Enfin, cette dernière notation : « Quant à Merci mon Dieu, espérons que Ferré saura l’enlever de son répertoire. Ne singe pas qui veut l’émouvante Prière de Francis Jammes… » [8].

C’est la même opinion que celle de C. de R. : il faut supprimer la chanson, et que celle de l’observateur professionnel : cela rappelle La Prière. Brassens vient en effet de mettre en musique la Ballade pour prier Notre-Dame de Jammes, sous le titre La Prière. Il a pour cela utilisé la musique qu’il avait composée pour Aragon (Il n’y a pas d’amour heureux) et coupé de très nombreuses strophes dans le poème. Est-ce le recul dont on dispose maintenant ? – la comparaison ne me paraît pas si justifiée que cela. On n’est pas étonné que cette chanson puisse choquer le public de 1955 : il faut n’avoir pas connu les années 50 pour ne pas le comprendre.
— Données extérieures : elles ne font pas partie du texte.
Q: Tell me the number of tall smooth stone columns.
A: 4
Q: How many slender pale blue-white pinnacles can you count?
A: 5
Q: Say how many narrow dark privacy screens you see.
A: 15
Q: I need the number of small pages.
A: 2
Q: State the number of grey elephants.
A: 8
Plus surprenant est le fait que, plusieurs années auparavant, Monsieur Tout-Blanc avait été bien mieux reçu par la critique. On peut se demander si ce n’était pas l’effet de la valse qui apparaît au refrain, cette petite valse très réussie qui rend la chanson plus « efficace » encore. Tout compositeur de chansons sait qu’une valse « marche » pratiquement toujours. Merci mon Dieu n’est pas dansant. Ceci explique peut-être cela.
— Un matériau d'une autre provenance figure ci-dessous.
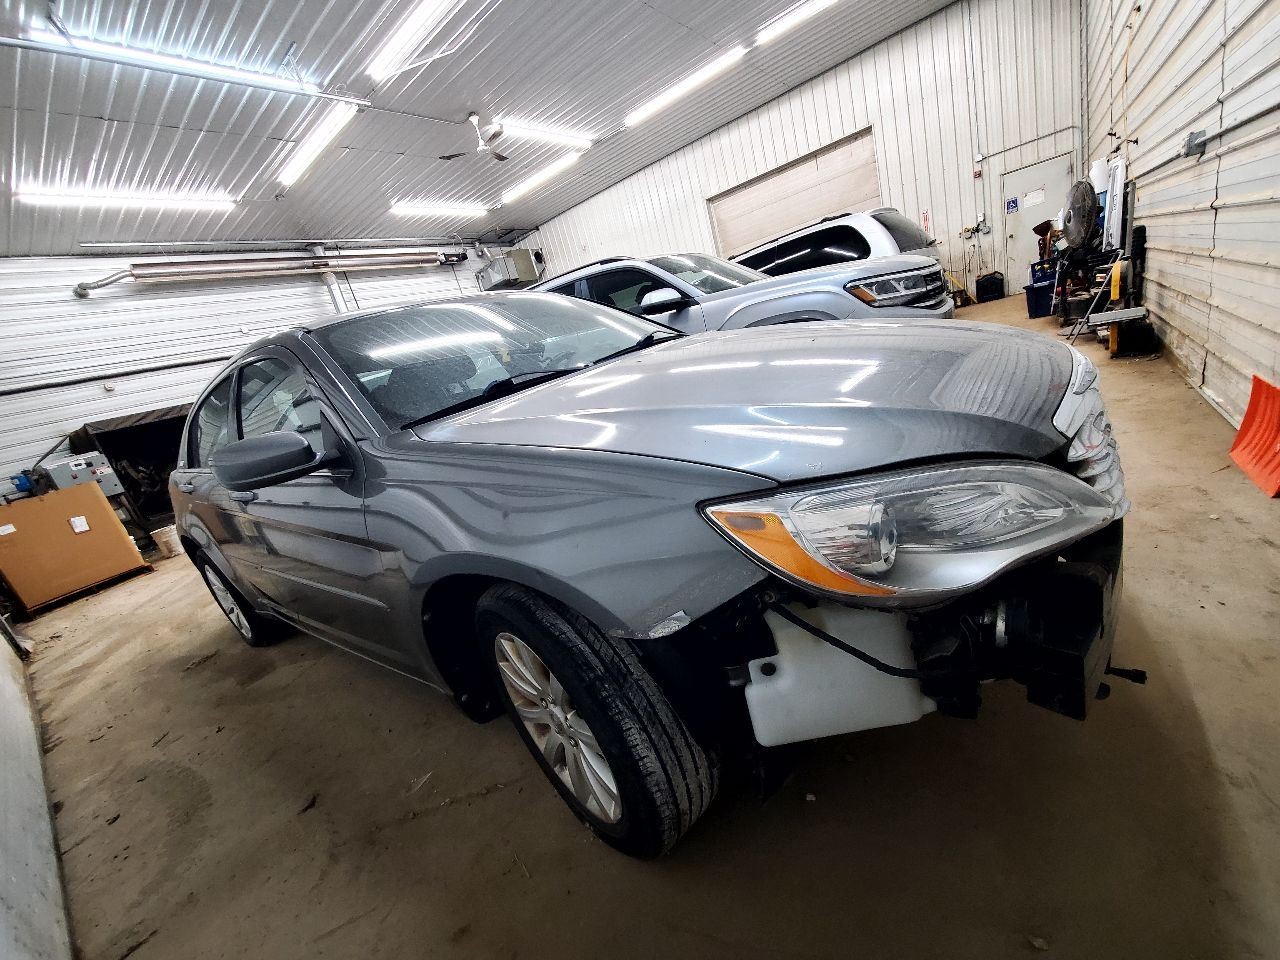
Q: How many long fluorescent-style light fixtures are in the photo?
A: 9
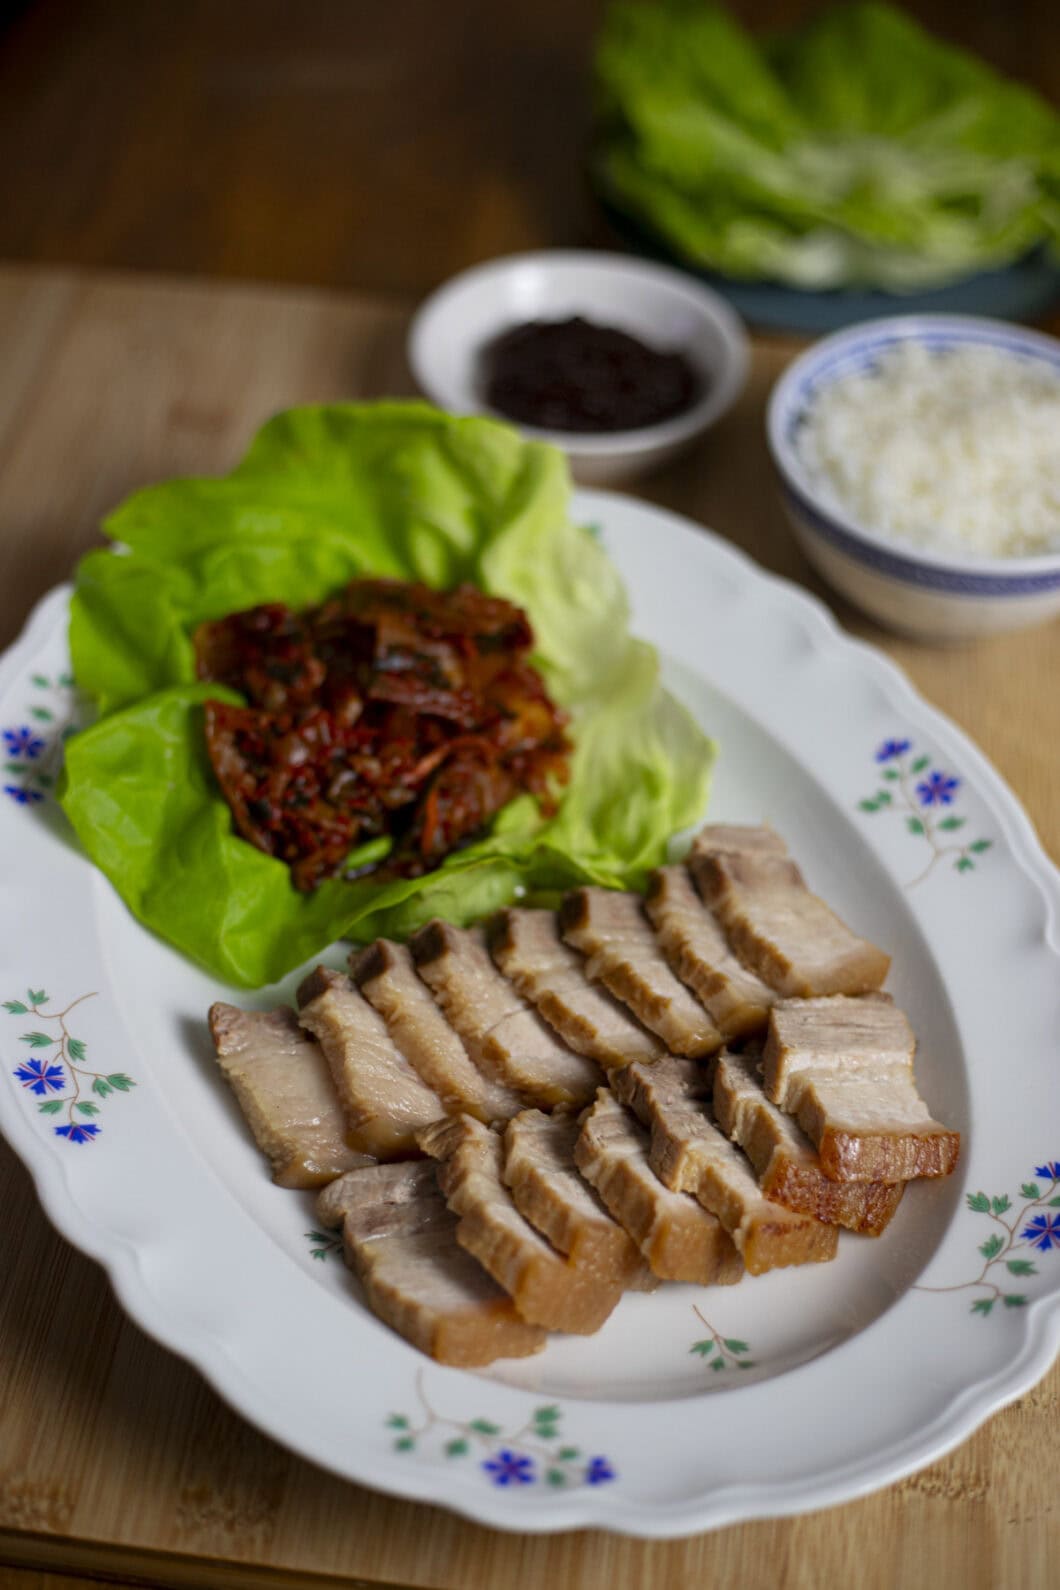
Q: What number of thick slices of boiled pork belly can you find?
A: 15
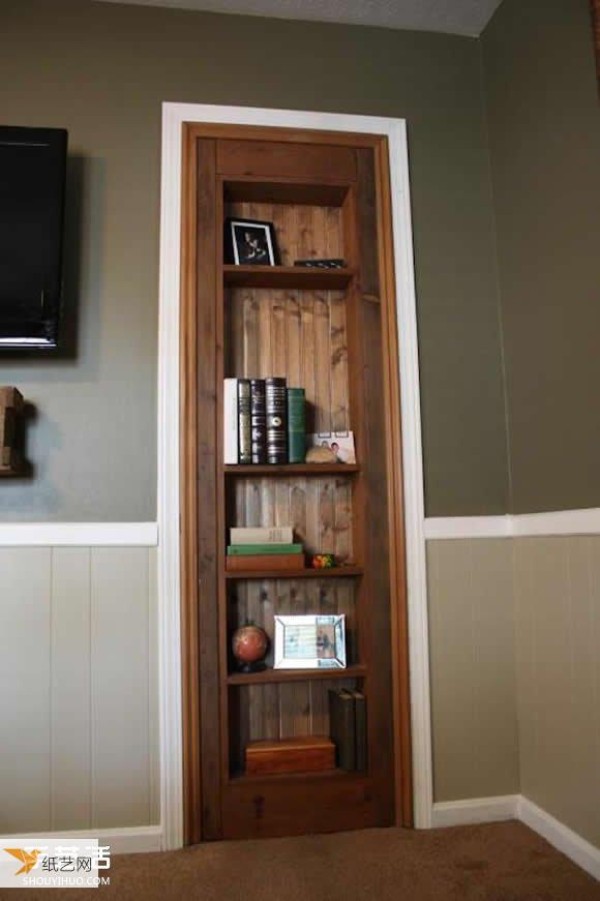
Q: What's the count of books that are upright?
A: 7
Là encore, le reste de l’article est consacré aux artistes de la première partie. Léo Ferré se brouillera ensuite avec Coquatrix et ne reviendra plus à l’Olympia avant leur réconciliation de 1972. Il s’y produira encore en 1984 et un soir unique en 1992, pour une soirée de soutien à Mme Castanier. On ne sait pas très bien dans quelles circonstancesmedium_Untitled-1.9.jpg Ferré s’est fâché avec Bruno Coquatrix. Ce n’est pas après ce spectacle puisqu’en 1958, il est sur la scène de Bobino dont Coquatrix, à cette période, est également le responsable (le contrat correspondant a été proposé sur E-bay il y a quelques années et n’a pas trouvé acquéreur : il était bien signé Bruno Coquatrix). Ce serait donc juste après et, dans la foulée, il écrira La Mafia.
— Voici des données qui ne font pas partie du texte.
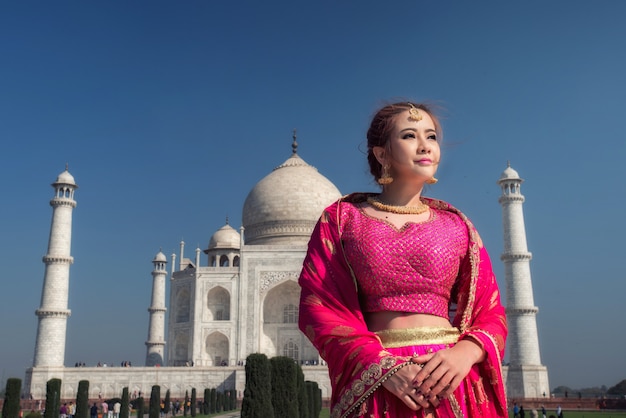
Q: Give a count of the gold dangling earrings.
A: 2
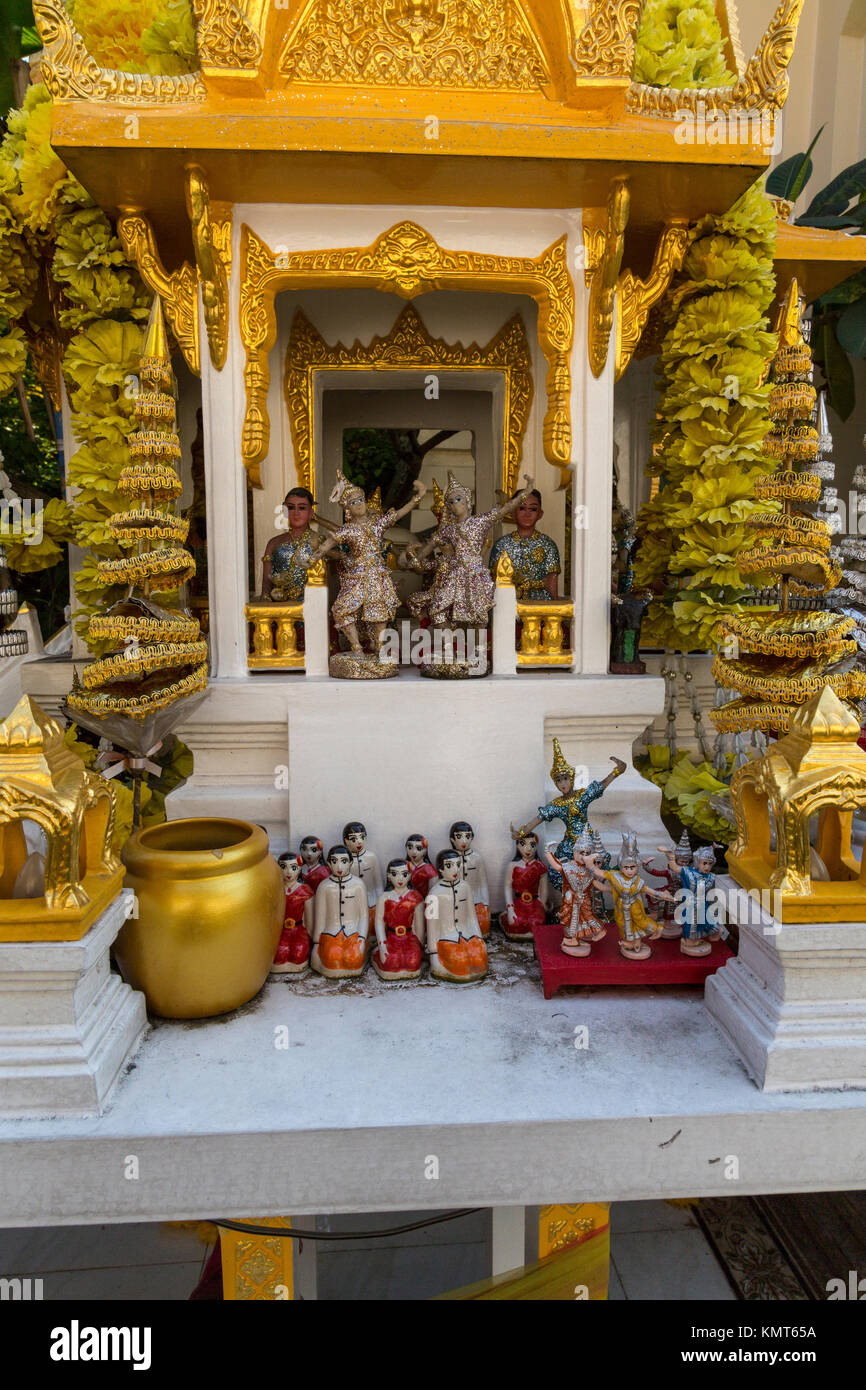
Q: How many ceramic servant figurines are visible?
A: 9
Ce qui est important ici, ce n’est pas tellement la reconstitution de ce spectacle, c’est bien sûr la manière dont il a été reçu. Les articles cités proviennent d’un grand quotidien, Le Monde, et d’un des rares journaux de programmes du moment, Radio-Cinéma-Télévision, qui se trouve être l’ancêtre de Télérama. Ce sont deux publications importantes. Ces réactions nuancées (il y en eut certainement d’autres) font qu’on considère habituellement que cet Olympia n’a pas été un total succès. Conséquence : Ferré devra attendre jusqu’en 1958 pour se produire de nouveau dans une grande salle parisienne (Bobino, donc) et 1961 pour connaître la grande année de son triomphe (le Vieux-Colombier et, deux fois, l'Alhambra).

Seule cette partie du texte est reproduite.